Tata Motors acquired Jaguar Land Rover (JLR) from Ford in June 2008, for $2.3 billion. While much has been written about the turnaround of JLR, I’m not so sure why we should ignore the fact that the parent Tata Motors’ market share in the passenger vehicles segment in India has come down from 15% in 2010 to an abysmal 5.4% in 2017. In the commercial vehicles segment, the share came down from 68.5% in 2008 to 51.5% in 2014.

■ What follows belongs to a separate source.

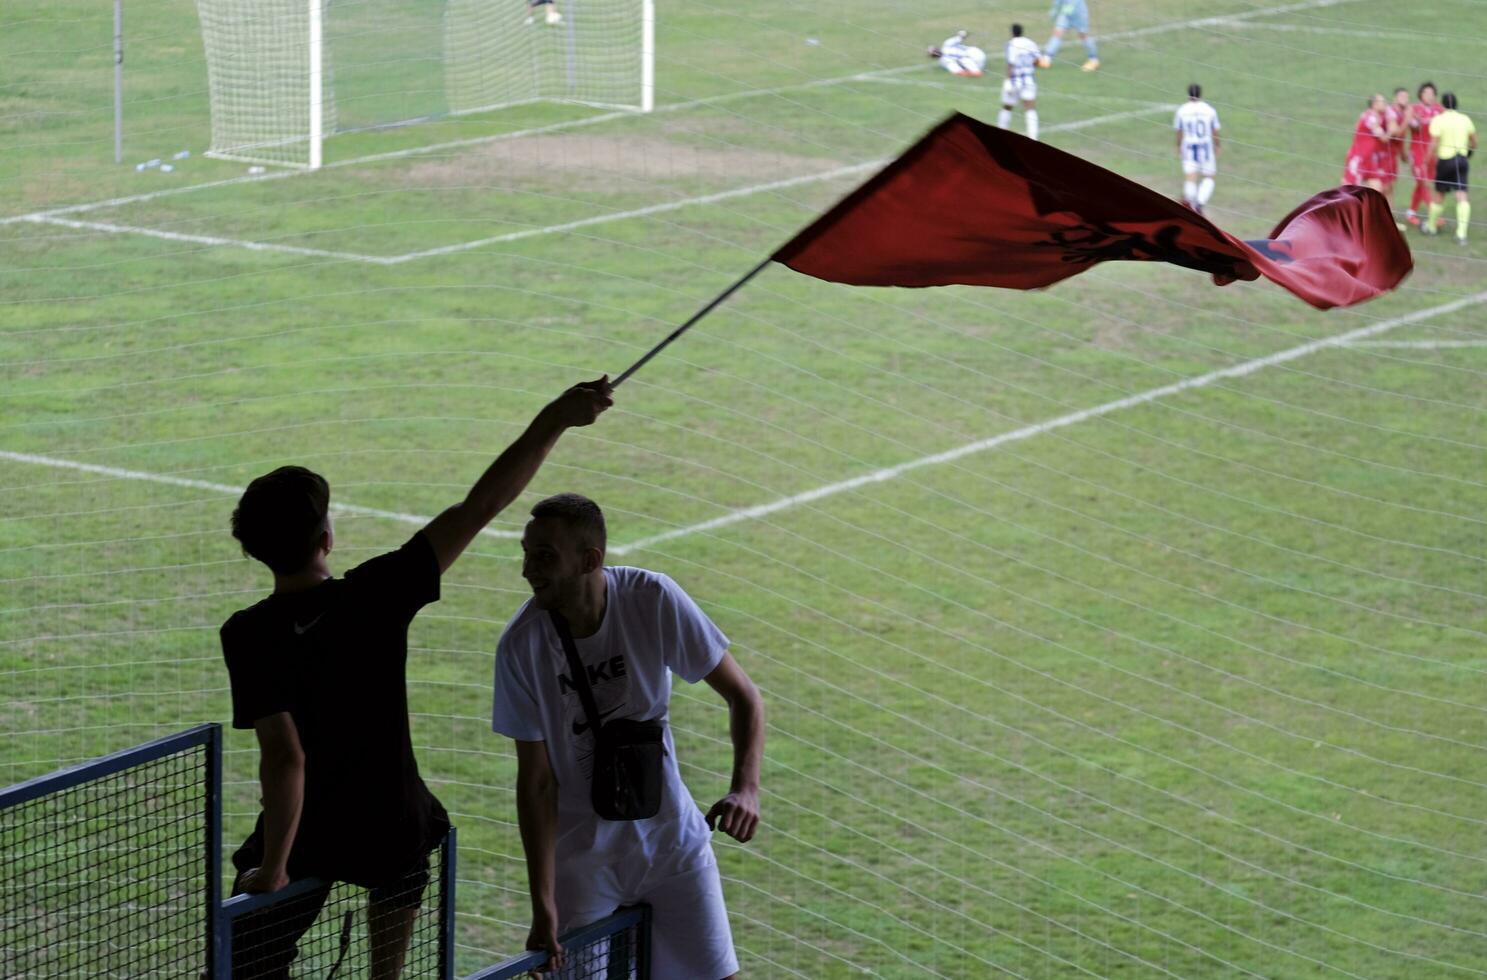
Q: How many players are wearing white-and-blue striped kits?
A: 3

In addition, the much touted pet project of Ratan Tata that was going to change the world – NANO – has been one of the biggest failures for any brand/product in recent times. Only 16,000 Nanos were sold in 2014 (peak sales were 74,527 Nanos in 2011). Launched in July 2009, a total of only 273,900 Nanos were sold in India in 6 years, at an average of 45,650 cars per year, against an installed manufacturing capacity of 250,000 cars per year. In the last 12 months, less than 7500 Nanos have been sold. Given that Tata Motors had invested more than $1 billion in the design and development of the Nano, in nine years of the Tata Nano being sold in the market, each car sold has costed ₹218,000 in capex amortization alone. Can there be a bigger business disaster?
Tata Steel bought Corus (now Tata Steel Europe) in January 2007 for $12.9 billion. This deal made Tata Steel the world’s 5th largest steel group, with a manufacturing capacity of 25 million tonnes.
A majority of stock analysts were concerned that the economics of the deal were based on an assumption that the world steel market will continue its uptrend. The deal promised access to high-end European markets, supported with low-cost Indian manufacturing. Lakshmi Mittal’s $34 billion acquisition of Arcelor in June 2006 was much cheaper, at an EBITDA (earnings before interests, taxes and depreciation and/or amortization) multiple of 4.3 vis-à-vis 9.0 for Tata Steel’s acquisition of Corus.
Corus recorded a 23% decline in EBITDA for 2008-09, followed by a $303 million operating loss in 2009-10. A consortium of four customers pulled out of a 10-year purchase contract with Corus, leading to a loss of nearly 1500 jobs. From 2009 to 2012, the company has retrenched over 3500 employees. Tata Steel made a post-tax profit of only $961 million in 2014-15, of which Tata Steel Europe (formerly the “prized acquisition Corus) contributed just $68.3 million. The steep price of $12.9 billion therefore was completely unjustified.
The brand Taj Hotels lost tremendous value during Ratan Tata’s reign of 21 years, but that’s another article altogether. Now it’s up to you learned readers to decide.